## Task directions:
The entries below are to be duplicated exactly, with nothing left out.
━━ Data for review ━━
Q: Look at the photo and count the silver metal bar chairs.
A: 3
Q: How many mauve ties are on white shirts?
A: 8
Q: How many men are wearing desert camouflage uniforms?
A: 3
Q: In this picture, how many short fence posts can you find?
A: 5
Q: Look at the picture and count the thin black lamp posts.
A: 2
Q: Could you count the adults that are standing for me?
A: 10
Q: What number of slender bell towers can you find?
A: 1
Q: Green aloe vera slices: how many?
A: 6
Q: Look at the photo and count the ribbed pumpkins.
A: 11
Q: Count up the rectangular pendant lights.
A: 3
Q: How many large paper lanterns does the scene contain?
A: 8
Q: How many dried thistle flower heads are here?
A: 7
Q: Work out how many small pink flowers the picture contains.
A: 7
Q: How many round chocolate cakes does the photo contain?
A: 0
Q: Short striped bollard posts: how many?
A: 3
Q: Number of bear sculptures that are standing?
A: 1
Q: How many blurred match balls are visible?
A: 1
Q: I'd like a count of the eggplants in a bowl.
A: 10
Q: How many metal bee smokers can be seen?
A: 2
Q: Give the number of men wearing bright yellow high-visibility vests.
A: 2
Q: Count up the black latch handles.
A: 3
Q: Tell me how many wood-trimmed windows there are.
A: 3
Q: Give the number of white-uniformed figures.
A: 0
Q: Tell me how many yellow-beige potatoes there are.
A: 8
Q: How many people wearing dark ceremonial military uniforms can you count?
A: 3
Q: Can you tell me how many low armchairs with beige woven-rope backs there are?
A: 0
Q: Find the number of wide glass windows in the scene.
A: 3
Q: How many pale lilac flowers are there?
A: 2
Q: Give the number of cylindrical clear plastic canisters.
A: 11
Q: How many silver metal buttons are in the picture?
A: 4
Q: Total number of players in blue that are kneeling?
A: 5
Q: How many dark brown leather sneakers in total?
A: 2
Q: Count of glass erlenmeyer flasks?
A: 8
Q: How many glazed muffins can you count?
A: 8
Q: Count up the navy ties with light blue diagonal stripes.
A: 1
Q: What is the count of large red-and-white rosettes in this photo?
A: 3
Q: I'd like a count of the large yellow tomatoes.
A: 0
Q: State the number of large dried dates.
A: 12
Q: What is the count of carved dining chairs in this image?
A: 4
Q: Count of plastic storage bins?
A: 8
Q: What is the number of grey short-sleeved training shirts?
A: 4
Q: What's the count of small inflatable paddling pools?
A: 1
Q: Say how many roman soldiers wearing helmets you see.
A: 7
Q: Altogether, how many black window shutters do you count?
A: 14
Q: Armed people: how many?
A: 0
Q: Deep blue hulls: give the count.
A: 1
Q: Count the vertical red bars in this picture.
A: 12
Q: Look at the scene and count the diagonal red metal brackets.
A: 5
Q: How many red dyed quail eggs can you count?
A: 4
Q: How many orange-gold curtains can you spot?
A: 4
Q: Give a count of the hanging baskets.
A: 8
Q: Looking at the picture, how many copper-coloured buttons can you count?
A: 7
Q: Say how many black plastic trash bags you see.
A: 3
━━━
## Reply to the task:
Q: Look at the photo and count the silver metal bar chairs.
A: 3
Q: How many mauve ties are on white shirts?
A: 8
Q: How many men are wearing desert camouflage uniforms?
A: 3
Q: In this picture, how many short fence posts can you find?
A: 5
Q: Look at the picture and count the thin black lamp posts.
A: 2
Q: Could you count the adults that are standing for me?
A: 10
Q: What number of slender bell towers can you find?
A: 1
Q: Green aloe vera slices: how many?
A: 6
Q: Look at the photo and count the ribbed pumpkins.
A: 11
Q: Count up the rectangular pendant lights.
A: 3
Q: How many large paper lanterns does the scene contain?
A: 8
Q: How many dried thistle flower heads are here?
A: 7
Q: Work out how many small pink flowers the picture contains.
A: 7
Q: How many round chocolate cakes does the photo contain?
A: 0
Q: Short striped bollard posts: how many?
A: 3
Q: Number of bear sculptures that are standing?
A: 1
Q: How many blurred match balls are visible?
A: 1
Q: I'd like a count of the eggplants in a bowl.
A: 10
Q: How many metal bee smokers can be seen?
A: 2
Q: Give the number of men wearing bright yellow high-visibility vests.
A: 2
Q: Count up the black latch handles.
A: 3
Q: Tell me how many wood-trimmed windows there are.
A: 3
Q: Give the number of white-uniformed figures.
A: 0
Q: Tell me how many yellow-beige potatoes there are.
A: 8
Q: How many people wearing dark ceremonial military uniforms can you count?
A: 3
Q: Can you tell me how many low armchairs with beige woven-rope backs there are?
A: 0
Q: Find the number of wide glass windows in the scene.
A: 3
Q: How many pale lilac flowers are there?
A: 2
Q: Give the number of cylindrical clear plastic canisters.
A: 11
Q: How many silver metal buttons are in the picture?
A: 4
Q: Total number of players in blue that are kneeling?
A: 5
Q: How many dark brown leather sneakers in total?
A: 2
Q: Count of glass erlenmeyer flasks?
A: 8
Q: How many glazed muffins can you count?
A: 8
Q: Count up the navy ties with light blue diagonal stripes.
A: 1
Q: What is the count of large red-and-white rosettes in this photo?
A: 3
Q: I'd like a count of the large yellow tomatoes.
A: 0
Q: State the number of large dried dates.
A: 12
Q: What is the count of carved dining chairs in this image?
A: 4
Q: Count of plastic storage bins?
A: 8
Q: What is the number of grey short-sleeved training shirts?
A: 4
Q: What's the count of small inflatable paddling pools?
A: 1
Q: Say how many roman soldiers wearing helmets you see.
A: 7
Q: Altogether, how many black window shutters do you count?
A: 14
Q: Armed people: how many?
A: 0
Q: Deep blue hulls: give the count.
A: 1
Q: Count the vertical red bars in this picture.
A: 12
Q: Look at the scene and count the diagonal red metal brackets.
A: 5
Q: How many red dyed quail eggs can you count?
A: 4
Q: How many orange-gold curtains can you spot?
A: 4
Q: Give a count of the hanging baskets.
A: 8
Q: Looking at the picture, how many copper-coloured buttons can you count?
A: 7
Q: Say how many black plastic trash bags you see.
A: 3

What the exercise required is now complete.